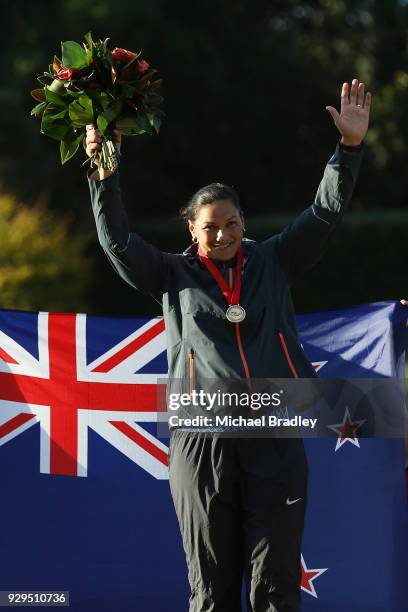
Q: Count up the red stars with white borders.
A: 3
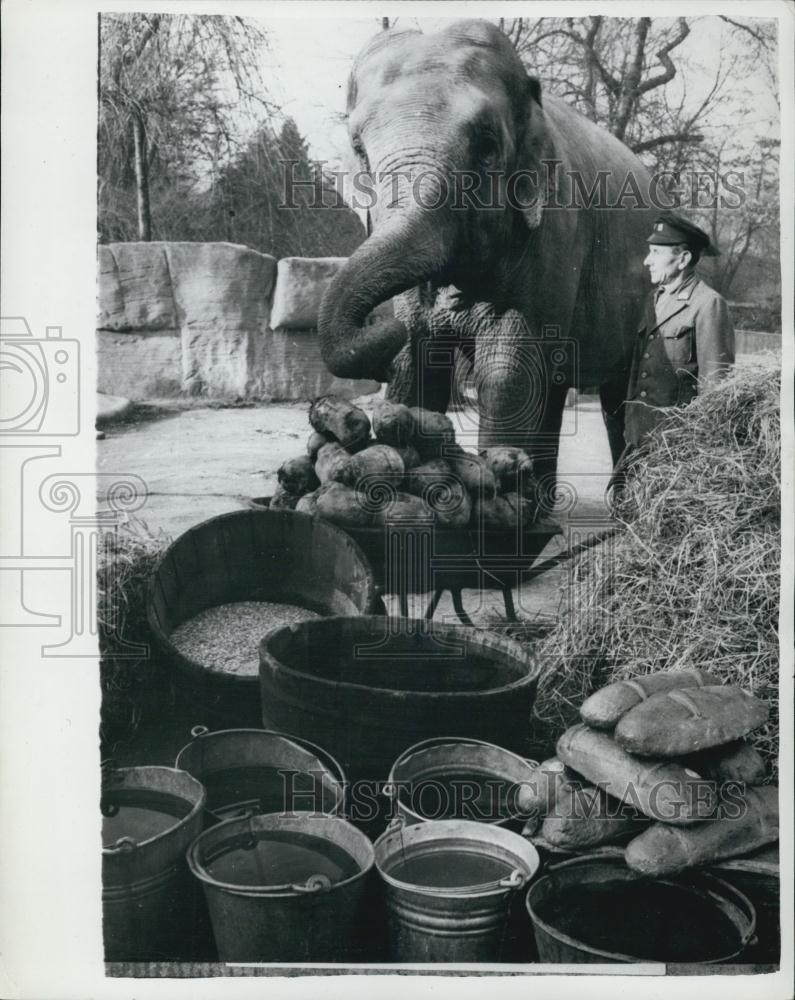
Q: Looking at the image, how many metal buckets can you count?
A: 6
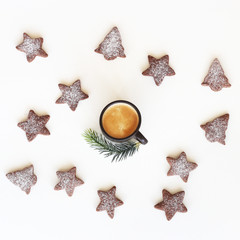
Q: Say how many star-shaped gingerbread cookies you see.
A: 8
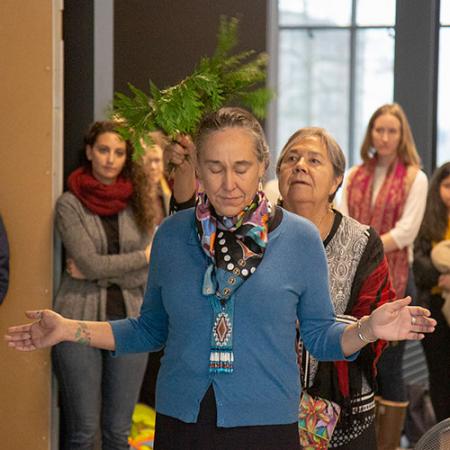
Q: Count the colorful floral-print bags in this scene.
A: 1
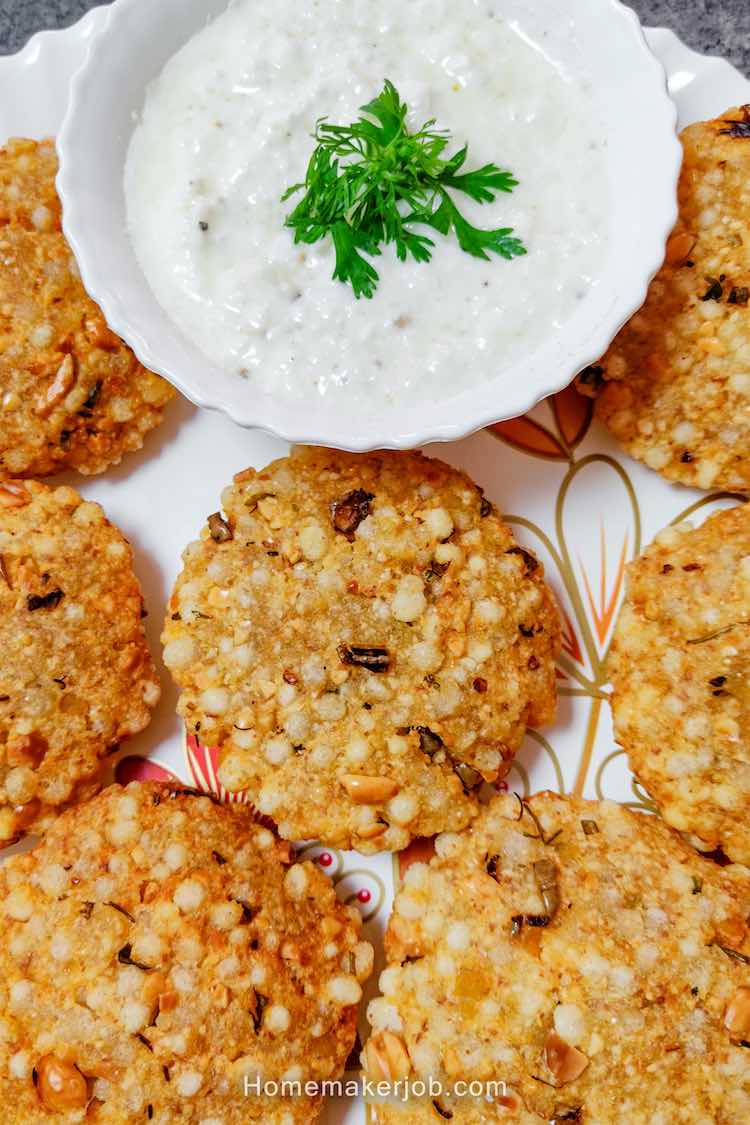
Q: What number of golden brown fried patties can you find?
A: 7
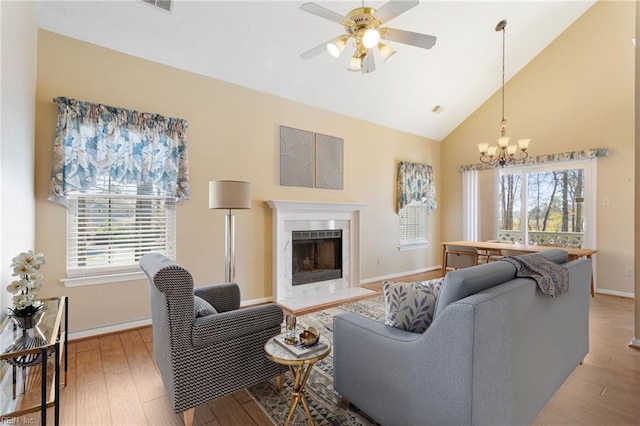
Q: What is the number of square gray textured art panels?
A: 2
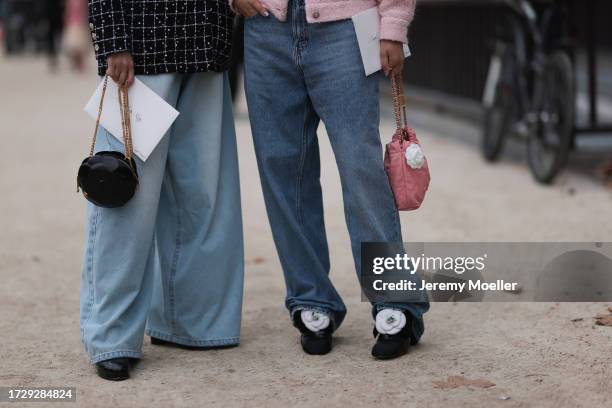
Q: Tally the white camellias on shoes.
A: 2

---

> **PROBLEM DESCRIPTION**: With the pictures removed, repeat the listing above exactly as it stands.

> **ANSWER FOR THE TASK**:
Q: Count up the red stars with white borders.
A: 3
Q: Looking at the image, how many metal buckets can you count?
A: 6
Q: Say how many star-shaped gingerbread cookies you see.
A: 8
Q: Count the colorful floral-print bags in this scene.
A: 1
Q: What number of golden brown fried patties can you find?
A: 7
Q: What is the number of square gray textured art panels?
A: 2
Q: Tally the white camellias on shoes.
A: 2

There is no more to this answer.